Remember the Adler Planetarium’s Sky Theater, underneath the iconic dome? Reclining in tilted-back chairs circling the room’s 360 degrees, the audience would gaze up at a sky show created by the enormous Zeiss projector—a formidable old machine looming in the center of the room (which sometimes blocked the view of the action on the curved screen).
Those days are gone, as much a relic as a centuries-old telescope. A $14-million overhaul, unveiled in July with the debut of the “Deep Space Adventure” exhibit, gives the city a completely transfigured Adler. Visitors now stroll into the futuristic Clark Family Welcome Gallery, where curvy walls slowly change color and serve as the screens for interactive projections. From there, visitors can (for an extra charge) enter the newly rechristened Grainger Sky Theater for an experience that, the Adler promises us, mere mortals have never had. You’re in a state-of-the-art, technologically advanced theater, projecting an extremely high-end image on the brand-new dome.
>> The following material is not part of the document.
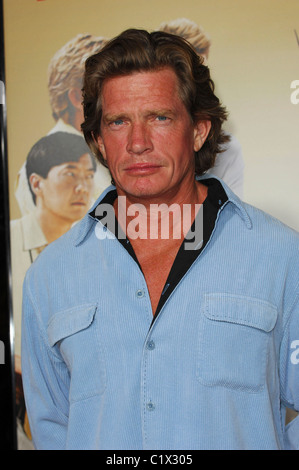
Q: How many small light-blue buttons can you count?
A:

It’s a fitting evolution for the Adler, which became the first planetarium in the Western Hemisphere when it opened its doors to the public in 1930. Now it’s leading the way again with the Grainger, which utilizes data from 45 computers and 20 state-of-the-art projectors to create its visuals.
“Space has no right angles,” says Adler president Paul Knappenberger Jr., “so we didn’t want any right angles in our welcome gallery.” The walls seem to flow, thanks to the wavy shapes and the slowly pulsing colors—125 LED lights sit beneath the 20,000 square yards of white fabric, stretched over an aluminum frame. (Adler designers got the idea from an IIT professor.) “Do you see the rainbow?” an excited young boy asked his mom.
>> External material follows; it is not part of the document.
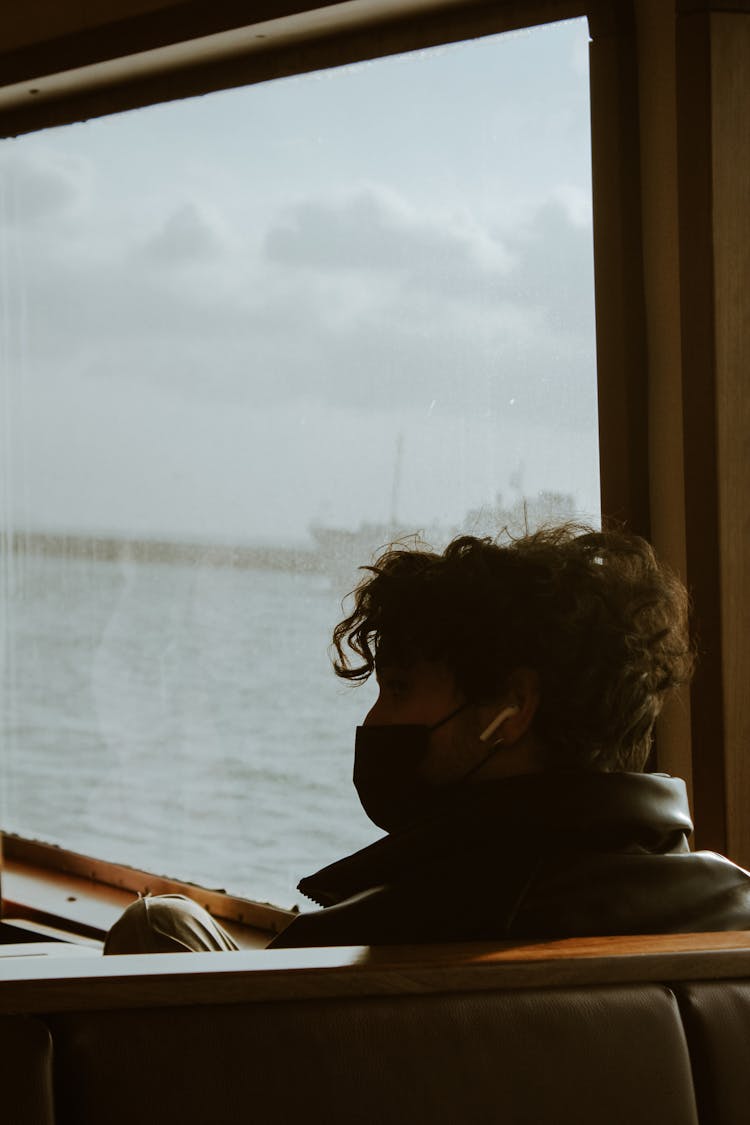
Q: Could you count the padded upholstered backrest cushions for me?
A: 3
The coolest part of the Welcome Gallery? Hands down, the enticing interactive modules. Actually, we should say “hands up,” because you’ll be using them: With the projectors above and behind you, recorded greetings flash onto the walls—like one from Chicago-born astronomer Joan Higginbotham, who invites you to help her build a Mars rover. And then you use your shadow to actually move the projections. Even adults can’t resist this seemingly magic act.
The new Sky Theater looks totally different, too. Gone is the enormous Zeiss projector—the planetarium had two over the decades, each serving for 40 years—as well as the circular seating. Now up to 200 viewers at a time all face forward, aimed at the sweet spot on the 190-degree dome; there’s no bad seat in the house. “The goal is to make you feel like you’re on the observation deck of a space station,” chief technology officer Doug Roberts says.
A bank of 45 computers with a combined 300 terrabytes of storage (yep, that’s a huge amount) can, at the whim of the projectionist, show actual images from space—for example, pictures of Saturn taken by the orbiting Cassini probe. The computers also contain the data for the new 22-minute film The Searcher, written by Nick Sagan (son of Carl). The visuals mix speculative fiction with lots of real science—collected by a number of sources, including the Adler, a NASA team in California and a supercomputing team at the University of Illinois downstate.
When pressed, Roberts admits that high-end military simulators have more advanced tech—but for an open-to-the-public experience, the Adler is No. 1. “We don’t have a peer among planetariums in the world right now,” he says.